Connect with us

Wealth

How to get a loan to buy a pre-owned car

Published

on


Did you know that you can get a car loan to buy a second-hand/pre-owned/used car?

That is right, you can fund the purchase of a used-car by availing a loan. However, there are several things you need to check before you can get such a loan. For instance, you should find out whether the lender is willing to provide a pre-owned car loan. “The used car you’re purchasing needs to be eligible for financing by the lender. For example, some lenders may not finance used cars older than three years,” informs Adhil Shetty, CEO, Bankbazaar.com.

Here’s how to get a loan for a pre-owned car.

1: Visit lender
Visit a lender, either online (via lenders’ website) or offline (by visiting its branch office), to apply for the pre-owned car loan. Also, to get a better rate of interest, do proper research before applying for a pre-owned loan. Check the deals on a wide range of used cars at the lender’s online marketplace for used car loans. For example, you may check HDFC Bank’s pre-owned car loan section on its website, similarly you may also check for State Bank of India, ICICI Bank too. Some lenders may also ask you to make a 20-30 per cent down payment to get a loan to buy a pre-owned car.

Shetty said, “Most banks and non-banking financial companies (NBFC) offer loans to buy pre-owned/used cars.
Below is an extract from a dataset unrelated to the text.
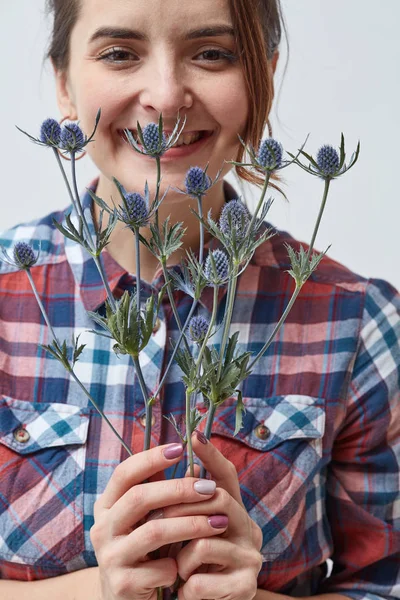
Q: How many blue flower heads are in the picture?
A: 11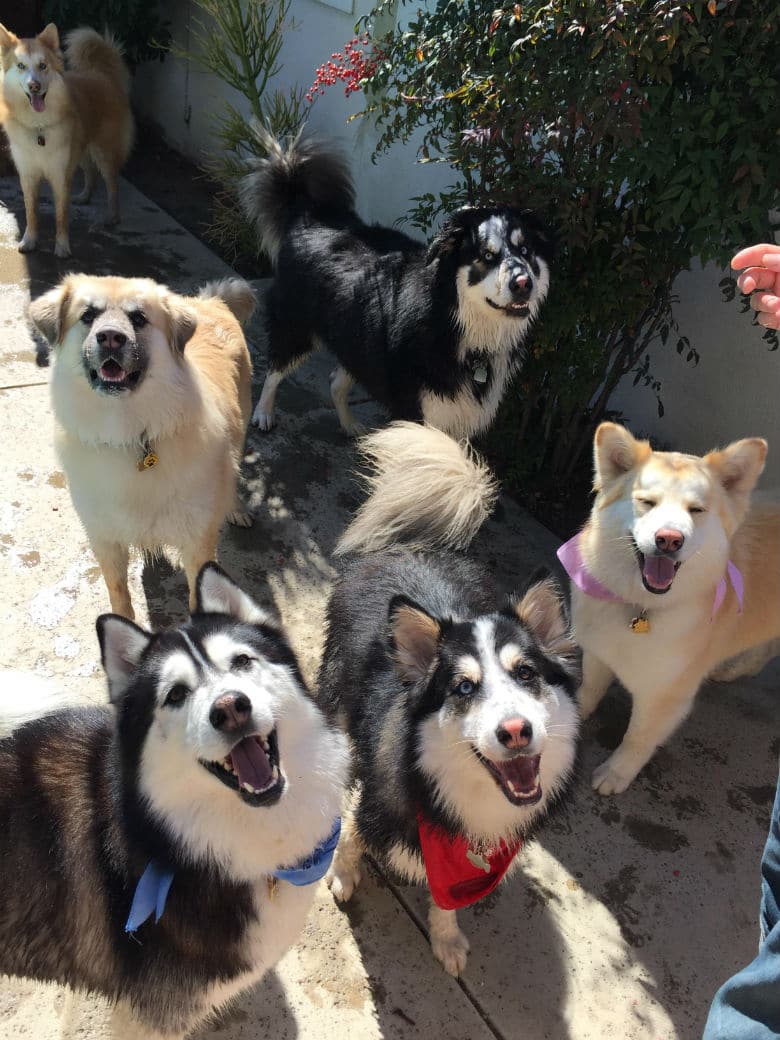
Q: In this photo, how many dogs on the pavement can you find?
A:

The terms and conditions and charges vary from one lender to another. Select lenders may offer you up to 100 per cent financing but most will offer you up to 80 per cent. Therefore, you need to be ready with the margin money.” Shetty further said, “Interest rates charged by banks are likely to be lower than those charged by NBFCs.”

For instance, State Bank of India’s interest rates on pre-owned cars are in the range of 9.2-10.5 per cent, and for HDFC Bank it is 13.75-16 per cent. And for an NBFC like Tata Capital, interest rate for pre-owned car loans start from 15 per cent. (These rates are as on September 22, 2020).
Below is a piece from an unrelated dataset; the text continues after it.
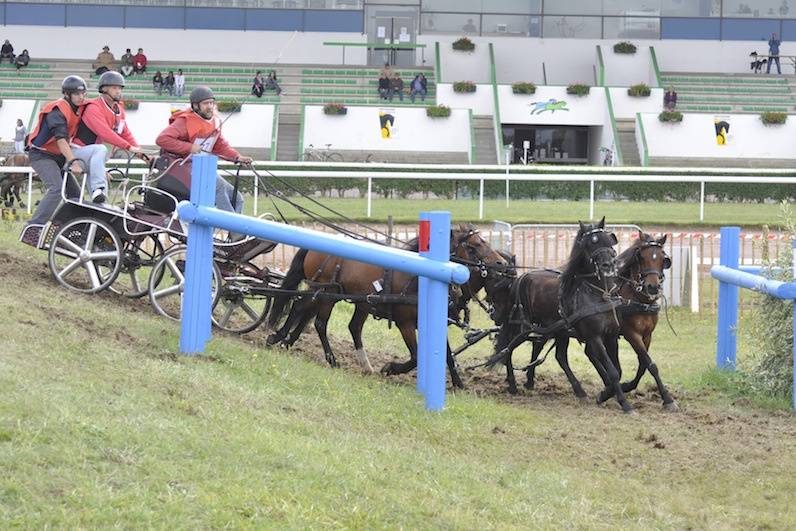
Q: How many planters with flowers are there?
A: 12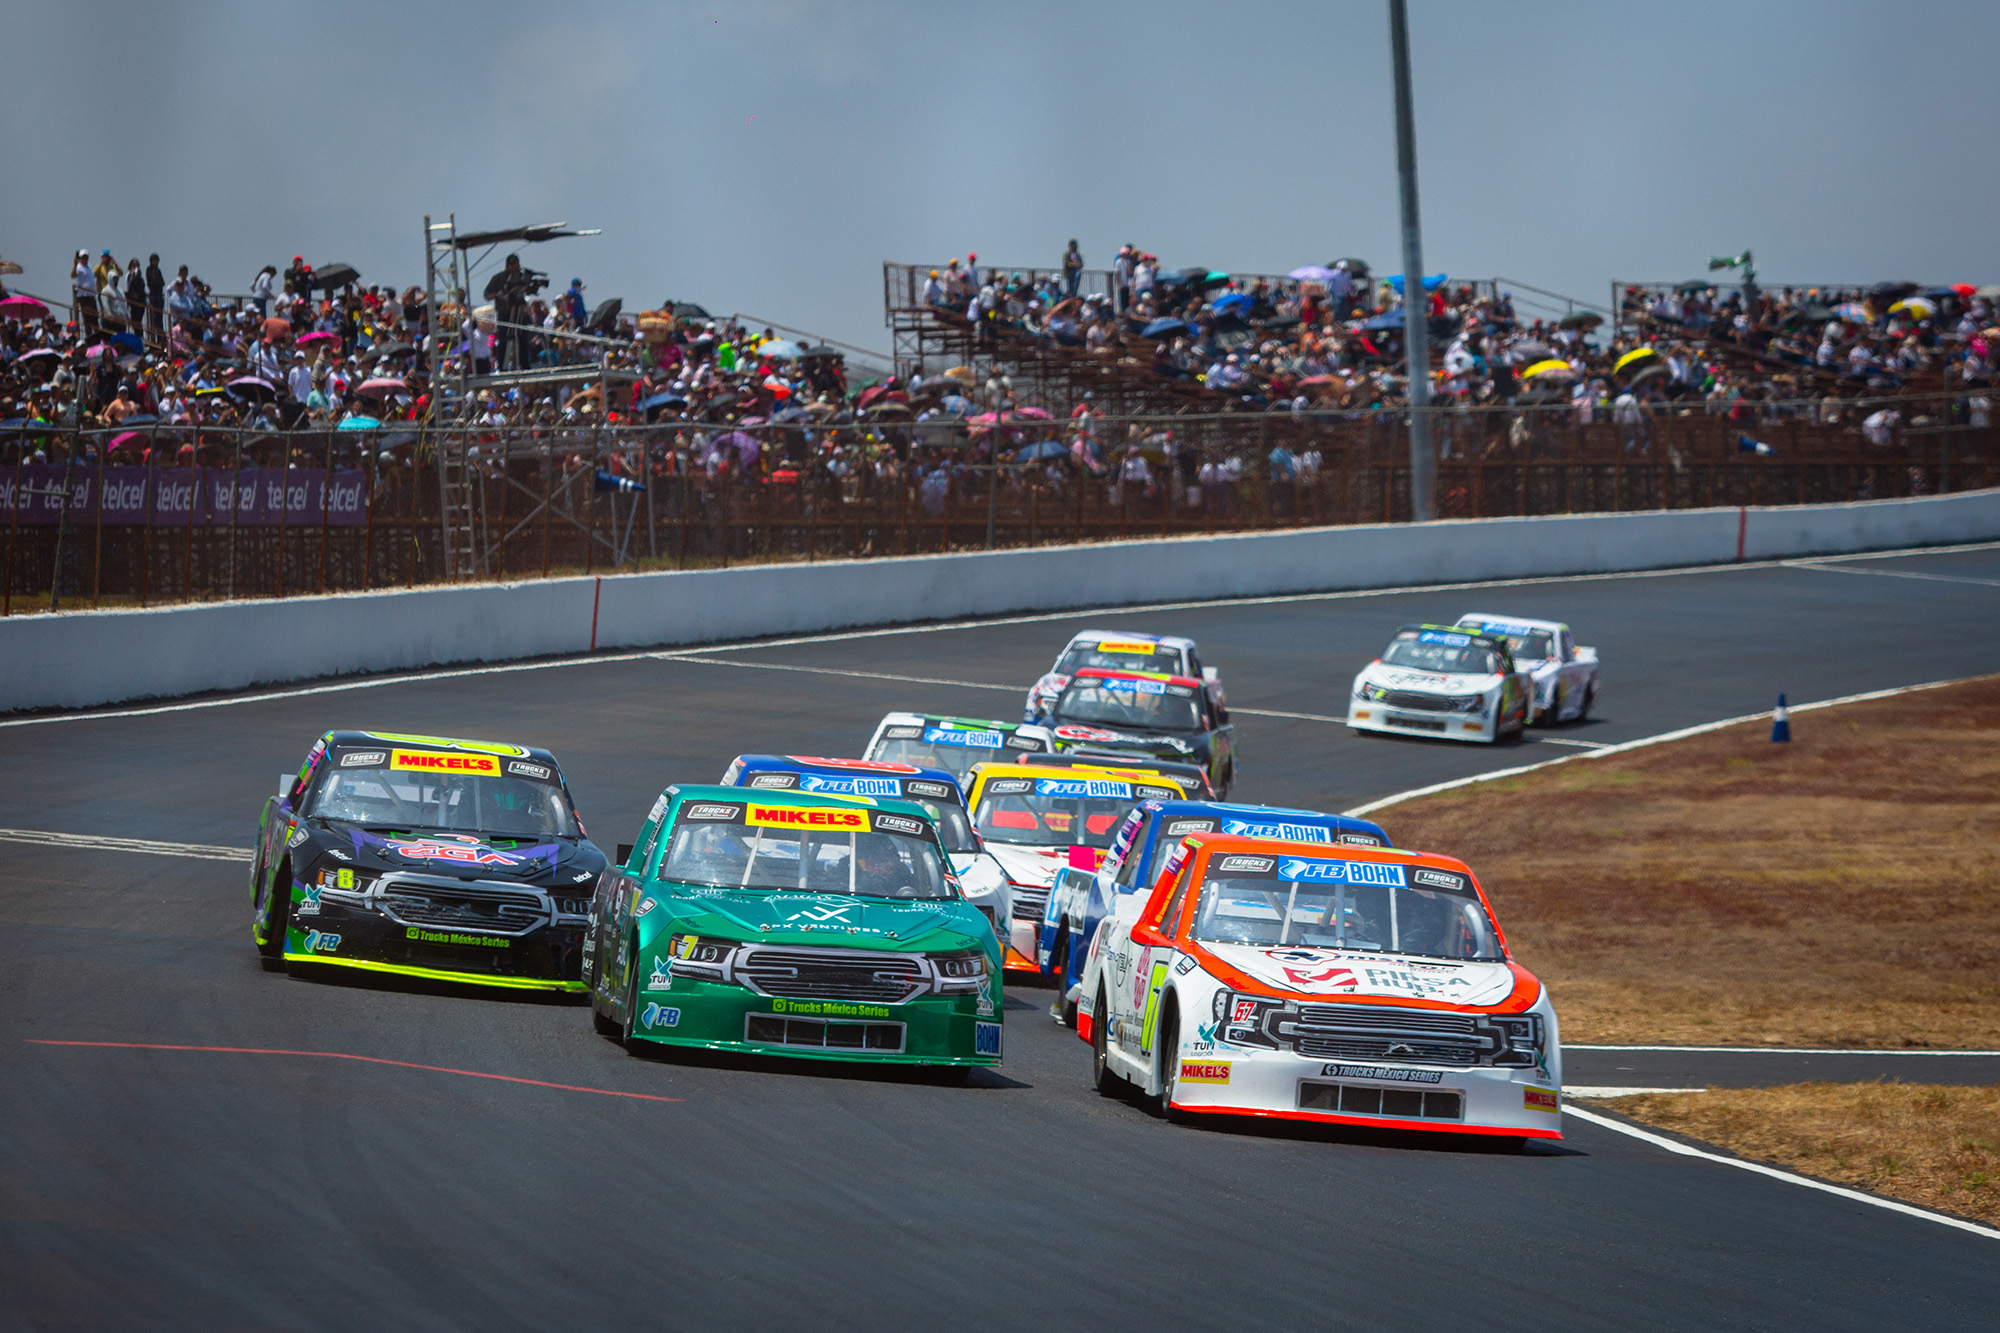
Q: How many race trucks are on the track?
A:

2: Finalise the pre-owned car loan
Discuss with your lender the details of the loan such as the amount you are eligible for, the rate of interest, processing fee, the tenure you want, and your equated monthly instalments (EMIs). If you think that you may want to prepay or foreclose the loan in part or full, then you should ask the lender about prepayment charges.
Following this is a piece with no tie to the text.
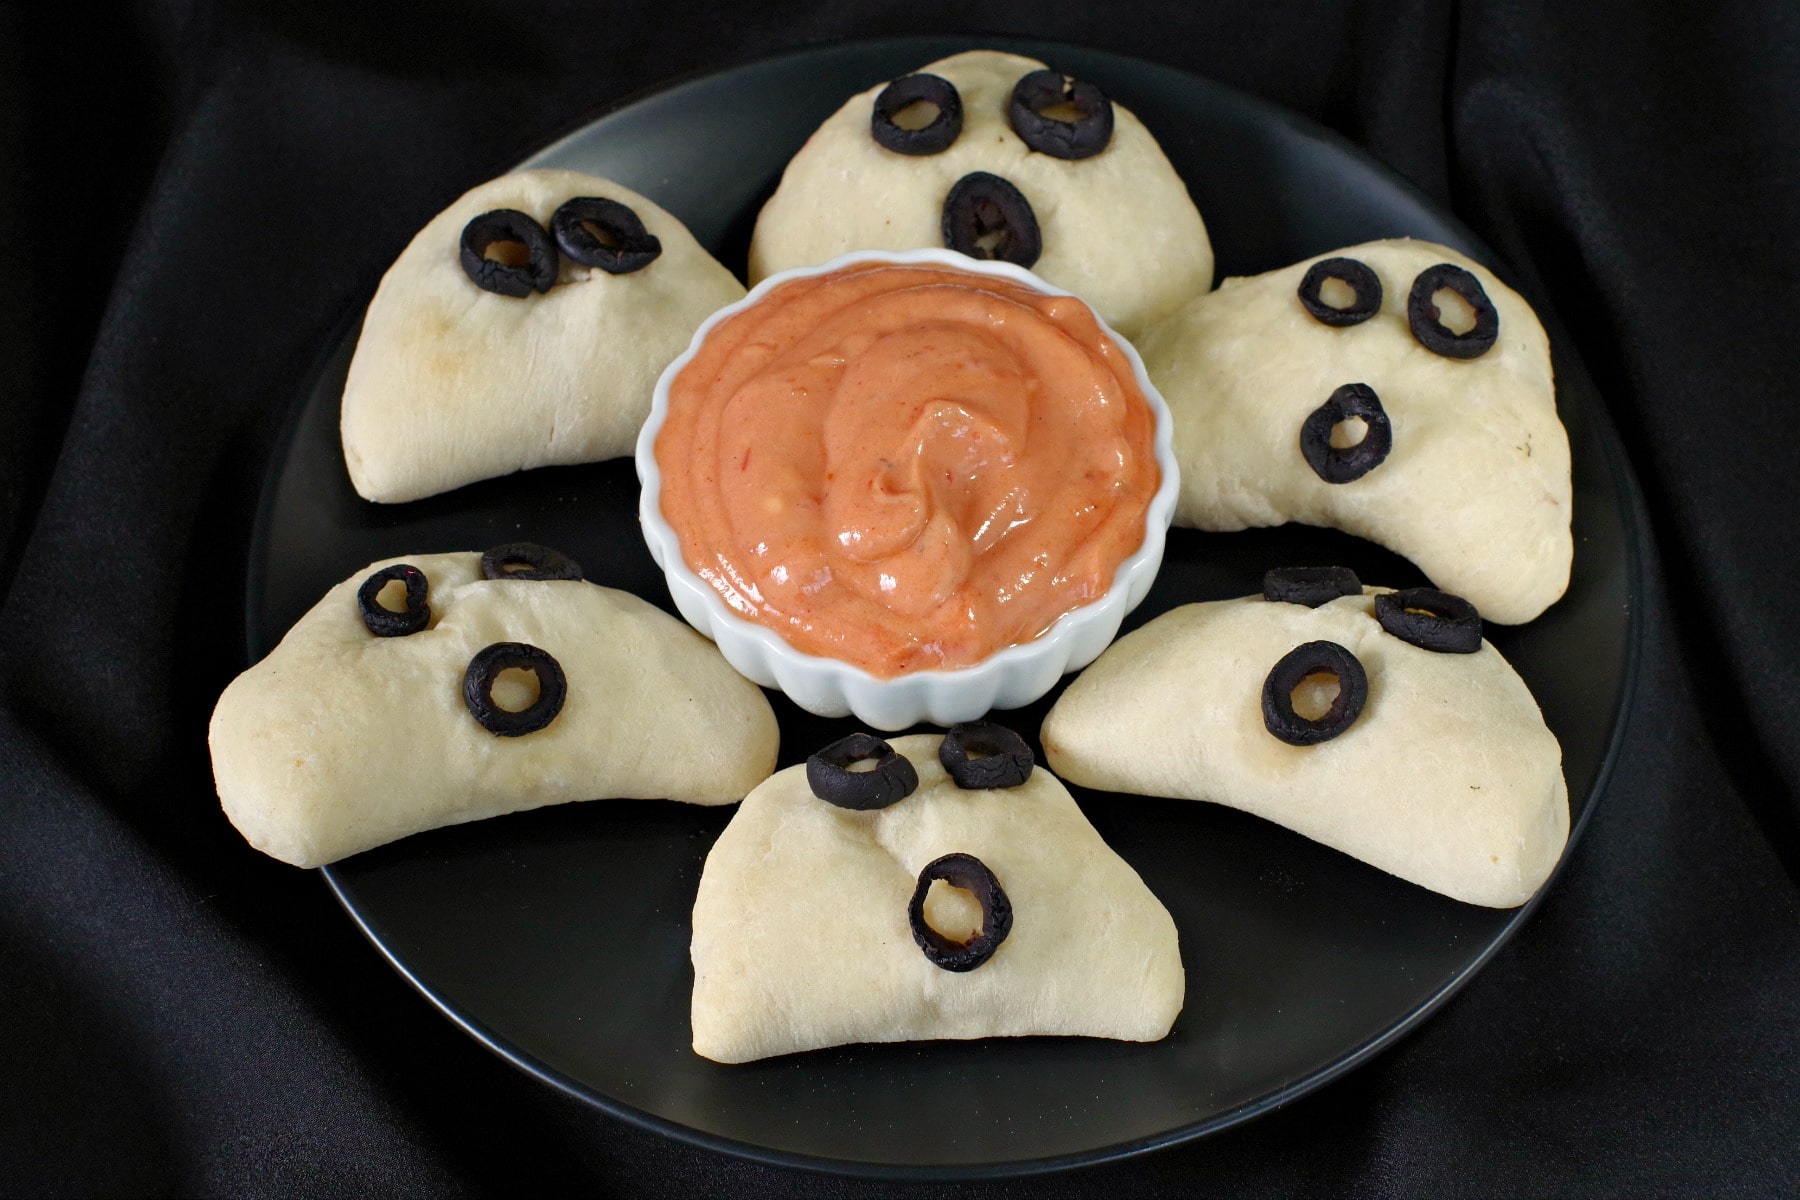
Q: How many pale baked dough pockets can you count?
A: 6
3: Difference between new car loan and used car loan
Sahil Arora, Director, Paisabazaar.com said, “Used car loans usually come with higher interest rates and lower loan-to-value (LTV) ratios than loans for purchasing new cars. As the loan amount of used car loans also depends on the valuation of the used car arrived at by the lender, the loan amount can be significantly lower than the price quoted by the seller. Moreover, while the loan tenure of used car loans can go up to 5 years, the final tenure sanctioned would also depend on the age of the car.”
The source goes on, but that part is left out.